[[ Input records, beginning ]]

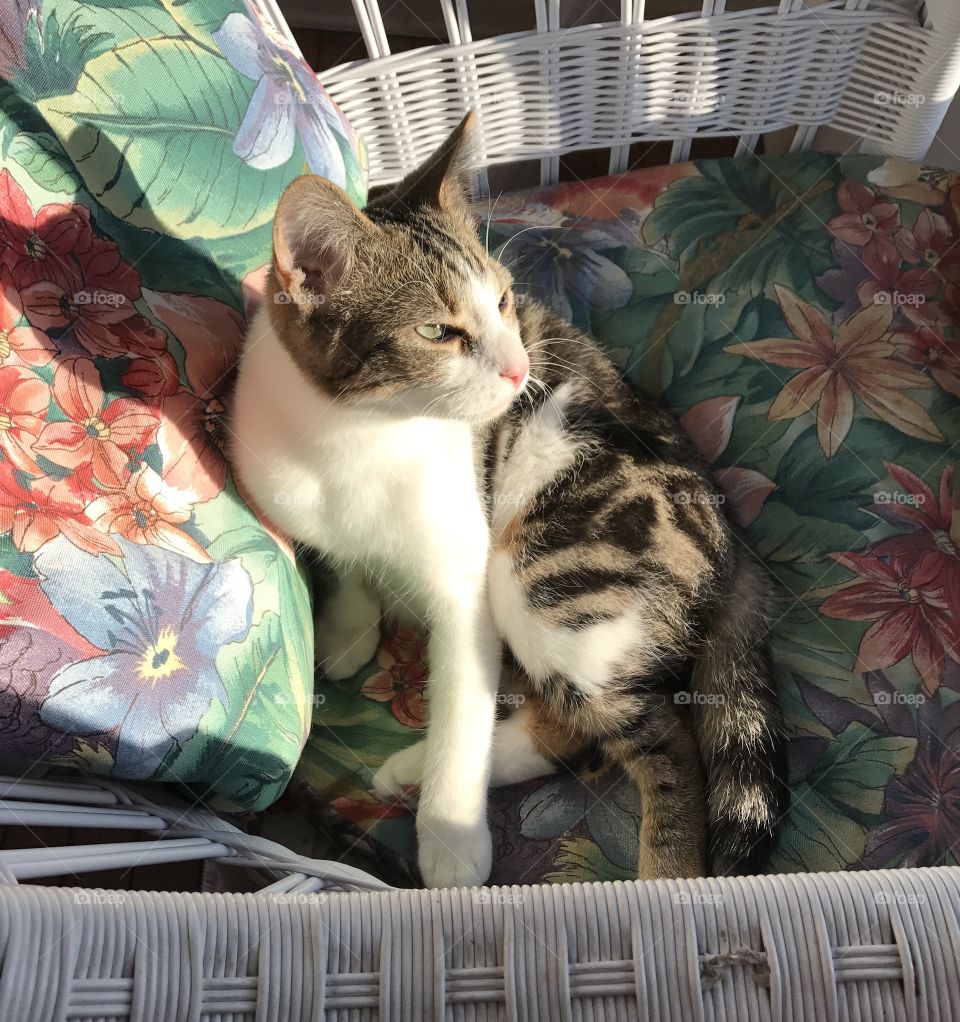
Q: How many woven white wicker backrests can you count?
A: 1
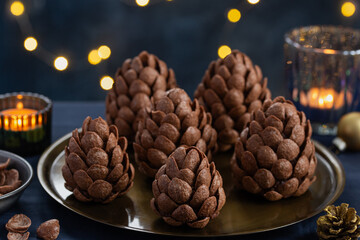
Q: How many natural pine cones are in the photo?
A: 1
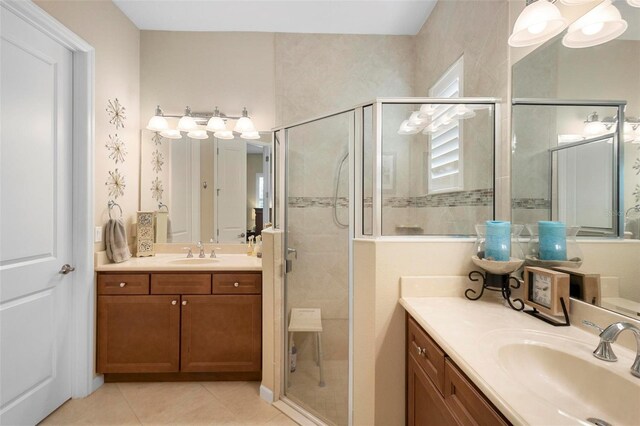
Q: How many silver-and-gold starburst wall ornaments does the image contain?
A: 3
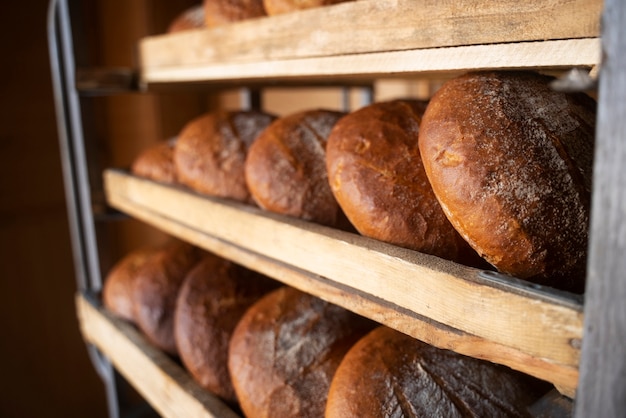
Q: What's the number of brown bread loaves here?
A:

[[ Input records, end ]]

### [Your assignment]
Retype every entry exactly as written, but omit the pictures.

### [Written solution]
Q: How many woven white wicker backrests can you count?
A: 1
Q: How many natural pine cones are in the photo?
A: 1
Q: How many silver-and-gold starburst wall ornaments does the image contain?
A: 3
Q: What's the number of brown bread loaves here?
A:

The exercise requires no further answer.